Top of Input data

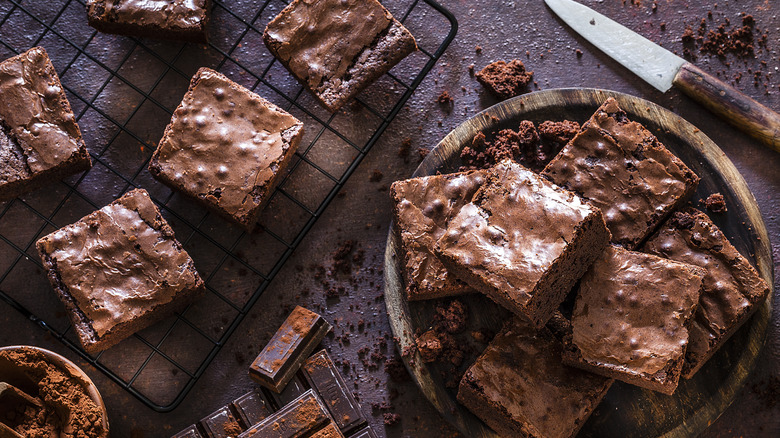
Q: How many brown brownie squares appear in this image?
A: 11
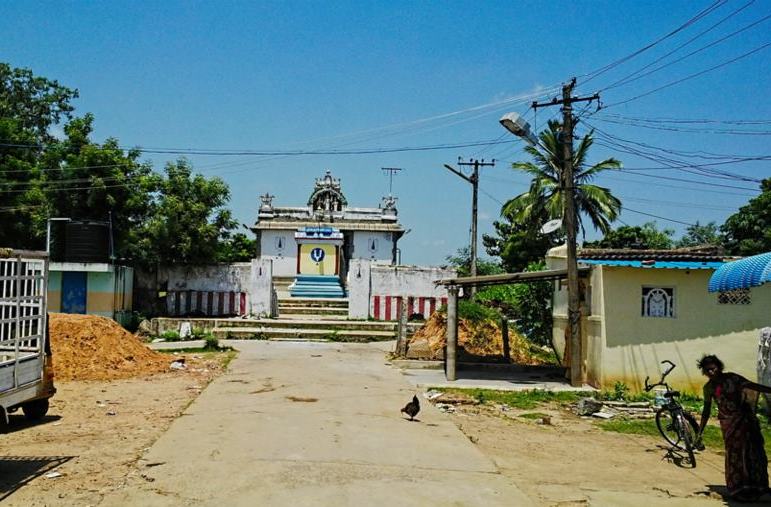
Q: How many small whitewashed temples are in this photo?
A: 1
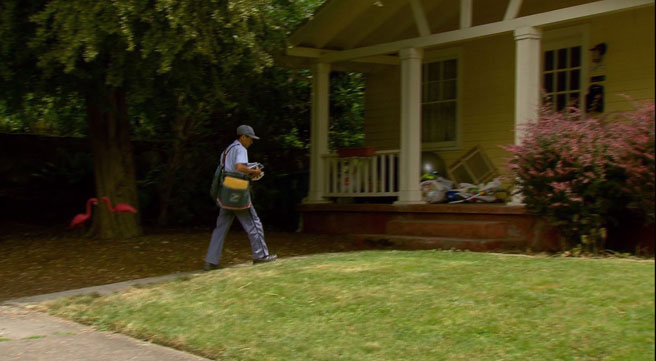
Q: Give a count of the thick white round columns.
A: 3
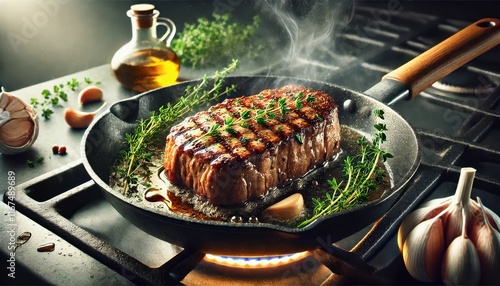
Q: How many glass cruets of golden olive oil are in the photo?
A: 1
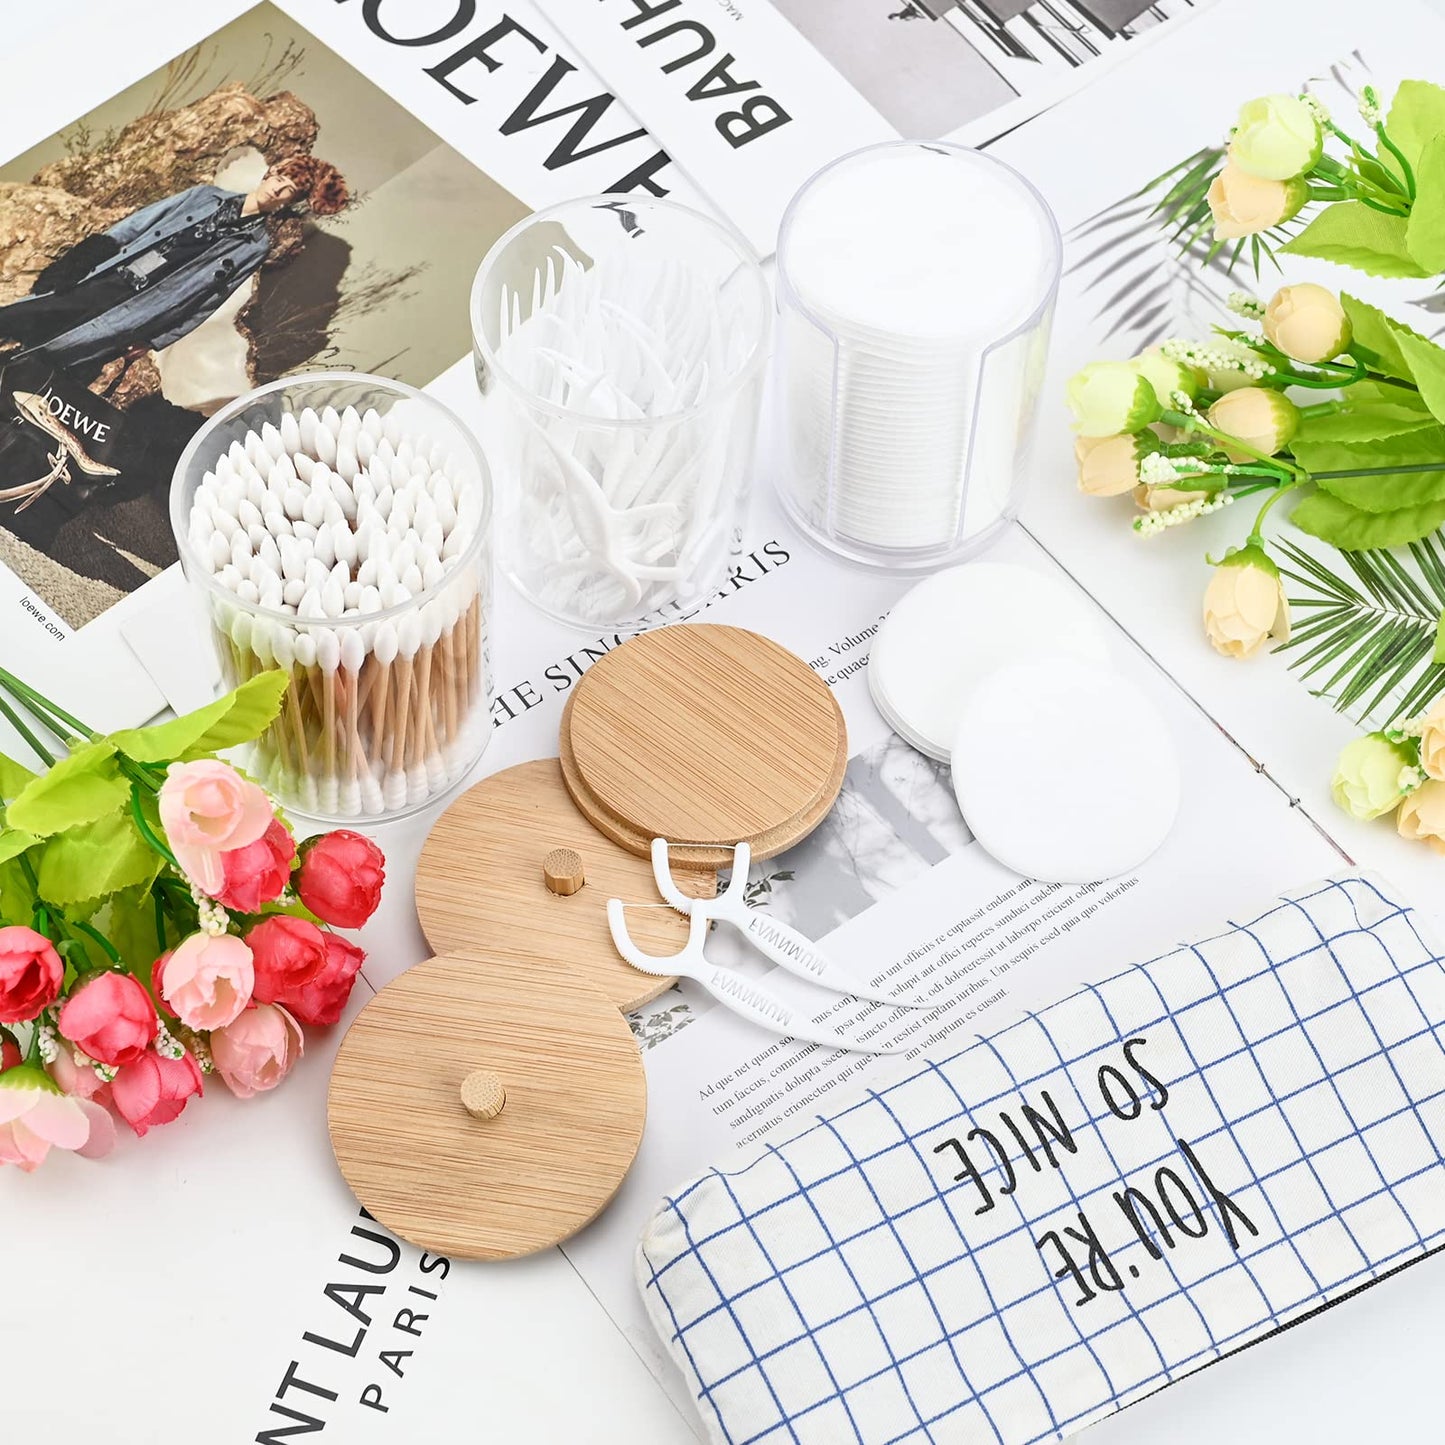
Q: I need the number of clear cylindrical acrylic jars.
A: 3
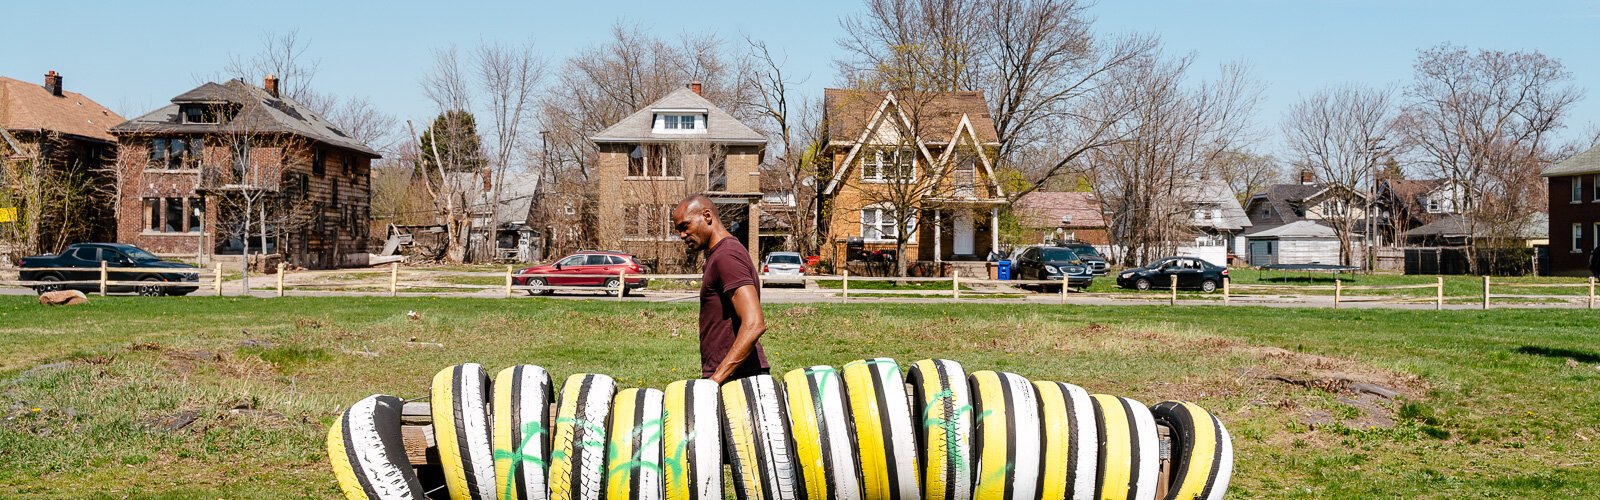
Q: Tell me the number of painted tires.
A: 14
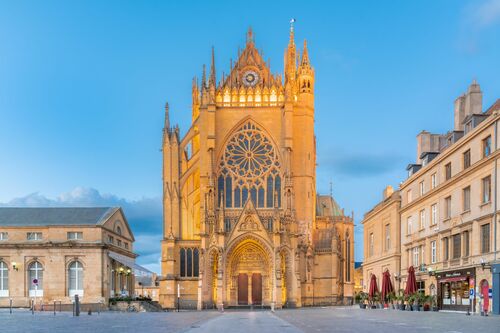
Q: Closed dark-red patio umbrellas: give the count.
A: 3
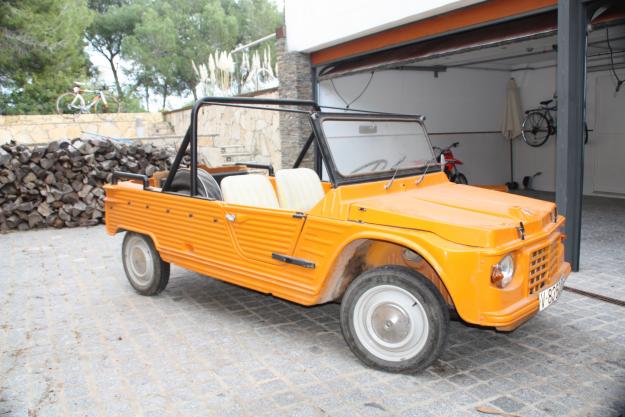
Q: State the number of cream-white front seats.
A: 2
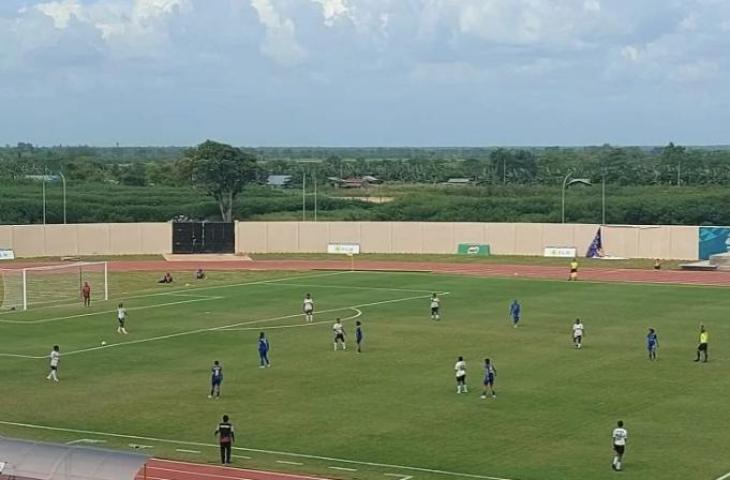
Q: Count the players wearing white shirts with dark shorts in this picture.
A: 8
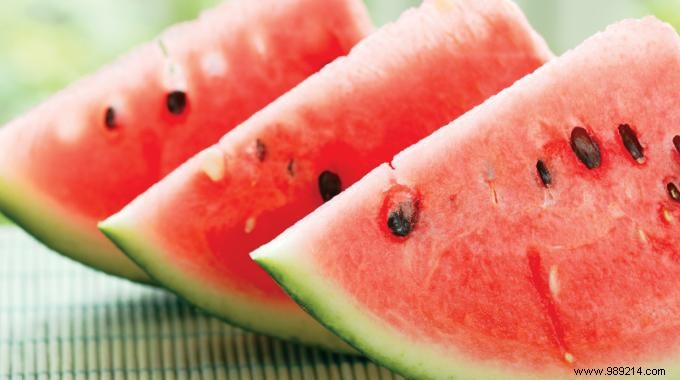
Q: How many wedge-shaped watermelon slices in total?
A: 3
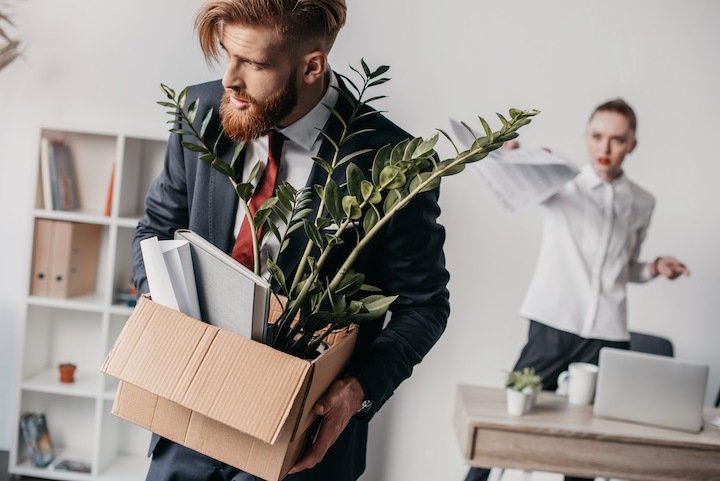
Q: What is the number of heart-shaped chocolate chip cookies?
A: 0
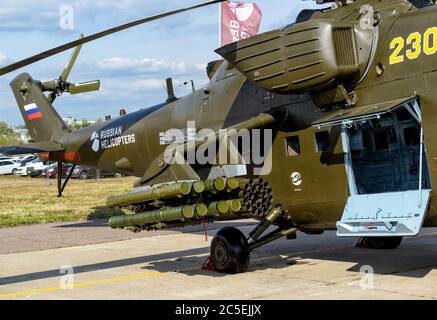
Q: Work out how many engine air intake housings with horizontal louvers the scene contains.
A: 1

Bottom of Input data

**Problem to solve**
All lines from the one containing "Q: Give a count" through the final line of the entries above are to be copied exactly; the pictures are not.

**Reply to the exercise**
Q: Give a count of the thick white round columns.
A: 3
Q: How many glass cruets of golden olive oil are in the photo?
A: 1
Q: I need the number of clear cylindrical acrylic jars.
A: 3
Q: Tell me the number of painted tires.
A: 14
Q: Closed dark-red patio umbrellas: give the count.
A: 3
Q: State the number of cream-white front seats.
A: 2
Q: Count the players wearing white shirts with dark shorts in this picture.
A: 8
Q: How many wedge-shaped watermelon slices in total?
A: 3
Q: What is the number of heart-shaped chocolate chip cookies?
A: 0
Q: Work out how many engine air intake housings with horizontal louvers the scene contains.
A: 1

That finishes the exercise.